Ruble v. Reich

611 N.W.2d 844, 259 Neb. 658, 2000 Neb. LEXIS 131
CourtNebraska Supreme Court
DecidedJune 9, 2000
DocketS-99-596
StatusPublished
Cited by27 cases

This text of 611 N.W.2d 844 (Ruble v. Reich) is published on Counsel Stack Legal Research, covering Nebraska Supreme Court primary law. Counsel Stack provides free access to over 12 million legal documents including statutes, case law, regulations, and constitutions.

Bluebook
Ruble v. Reich, 611 N.W.2d 844, 259 Neb. 658, 2000 Neb. LEXIS 131 (Neb. 2000).

Opinion

McCormack, J.

NATURE OF CASE

This is a breach of contract action brought by Tim D. Ruble and Karen L. Ruble to recover damages for a breach of a real estate purchase agreement by Harold Reich. Reich denied the Rubles’ claim and brought a third-party complaint against Tim Francis and Woods Bros. Realty, Inc. (Woods Bros.), alleging that if there was a breach, any damages are the responsibility of Francis and Woods Bros. The county court found that Reich had breached the contract and awarded the Rubles damages. The county court also found in favor of Francis and Woods Bros. On appeal, the district court affirmed the judgment of the county court. Reich appealed, and on our own motion, we removed the matter to our docket pursuant to our authority to regulate the caseloads of this court and the Nebraska Court of Appeals.

*660 BACKGROUND

In May 1996, Reich listed his residence located at 4345 F Street in Lincoln, Nebraska, with Woods Bros. Francis, a real estate broker for Woods Bros., marketed the property.

At some point in May or June, the Rubles contacted Jackie Taylor, a mortgage loan officer with Commercial Federal Bank, and obtained preapproval for a loan, allowing the Rubles to determine the price range of a home they could afford.

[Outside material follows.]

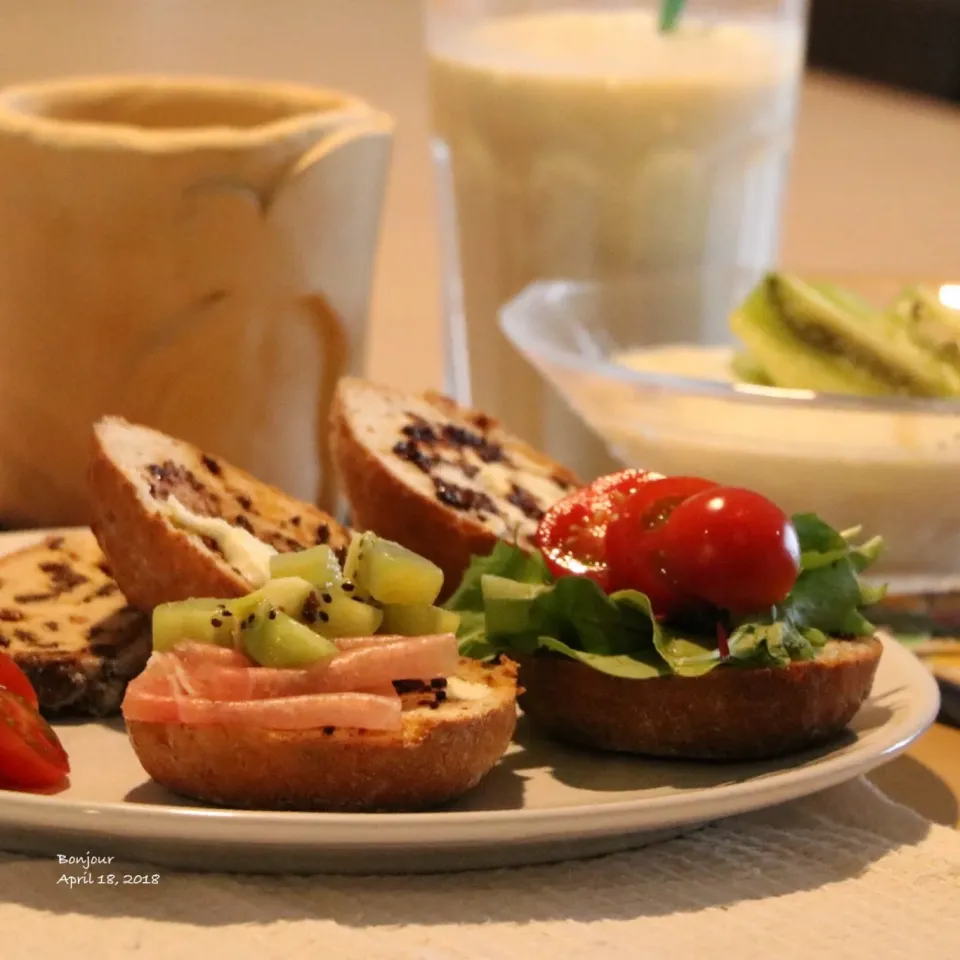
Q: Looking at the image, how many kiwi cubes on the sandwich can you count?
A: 7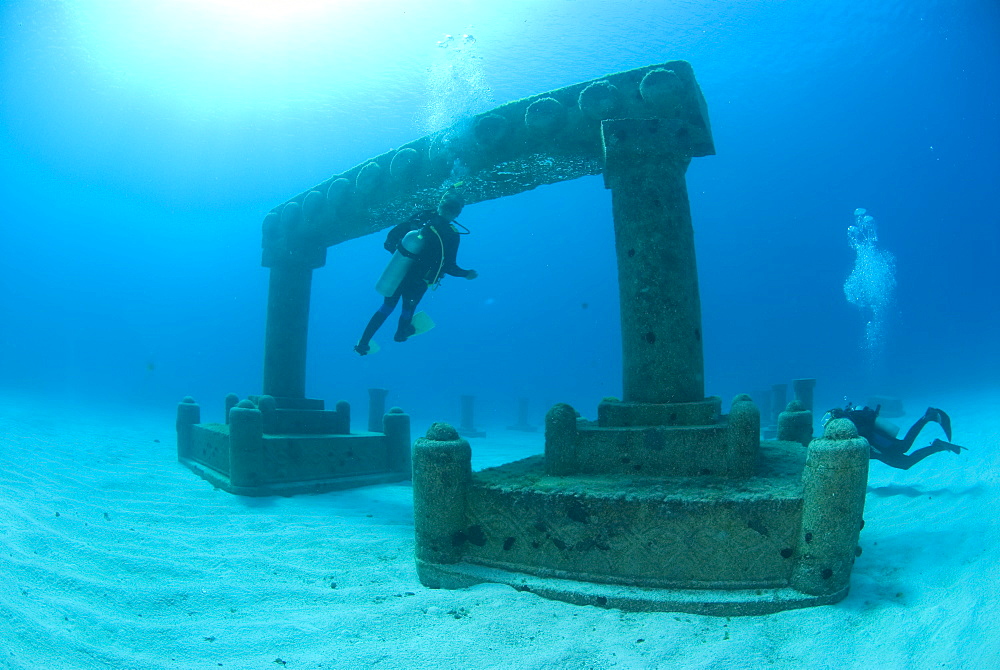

On July 28, 1996, the Rubles, through their real estate agent, executed a written offer to purchase Reich’s residence for $83,000. The relevant sections of the offer for purposes of this case are set forth below. Paragraph 2 of the offer stated in part:

Buyer is to negotiate a new loan or shall assume the existing mortgage or deed of trust.... If processing of the loan or assumption has not been completed by the lending agency by the closing date specified elsewhere in this agreement, the time limit shall be automatically extended until the lending agency has, in the normal course of its business, advised either approval or rejection. ... If this offer is not contingent on the sale of real estate owned by Buyer and the lender requires as a condition of granting the loan that the real estate owned by the Buyer be sold, then Seller shall have the option to declare this agreement null and void unless further written agreement between Buyer and Seller is obtained.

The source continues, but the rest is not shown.